The picture below was Mofongo with chicken in a white sauce. This was from one of my favorite restaurants called Hecho en Casa (which means Home-Made). The food here is spectacular!
They make sure to tell you everything is home-made before you order, in other words don’t be in a hurry to get your food. Great home-made food takes time, and this place makes it well worth the wait. 🙂
(There’s also free wifi, so we were able to work online before our food came).
I also tried Mofongo plain, that’s good too but a little bland, kind of reminds me of stuffing. You definitely need a sauce of some sort over it.
So after eating our way through the city, we decided to check out the Forts in Old San Juan.
There are 2 Forts in Old San Juan; Castillo San Felipe del Morro and Castillo San Cristobal. The price is only $5 per person (children under 15 are free) and you get a 7 day pass to visit both forts, Wowza! Nothing is that cheap in the States!

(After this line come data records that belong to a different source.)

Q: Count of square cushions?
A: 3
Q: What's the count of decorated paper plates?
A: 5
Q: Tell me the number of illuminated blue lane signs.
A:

They fly 3 flags at Castillo San Felipe del Morro. The Burgundy Cross on the left which was the Spanish Military flag. The flag of the Commonwealth of Puerto Rico in the middle. And the United States of America flag on the right.
Both Forts are within walking distance of each other and you can walk about safely. The forts here are super cool, similar to St Augustine, FL only way bigger! Both were built by the same Spanish settlers, in the same era between the 1500-1600s.
The Forts in Old San Juan are definately a must see. There are so many cool little nooks, secret lookout points, and tunnels to explore.
There are many families that come to the grounds of Castillo San Felipe del Morro to fly kites. I’m not sure if this is a Sunday thing, since we were only here on Sundays. But it was really fun to watch, and hey if you yourself want to join in on the fun, there are places all around selling kites for you to fly! 🙂
What a great way to end the day in Old San Juan, sitting at the park and watching the people fly kites as we relax and soak up the sun and breathe in the salty air…ahhh.
To Old San Juan: We’ll be back!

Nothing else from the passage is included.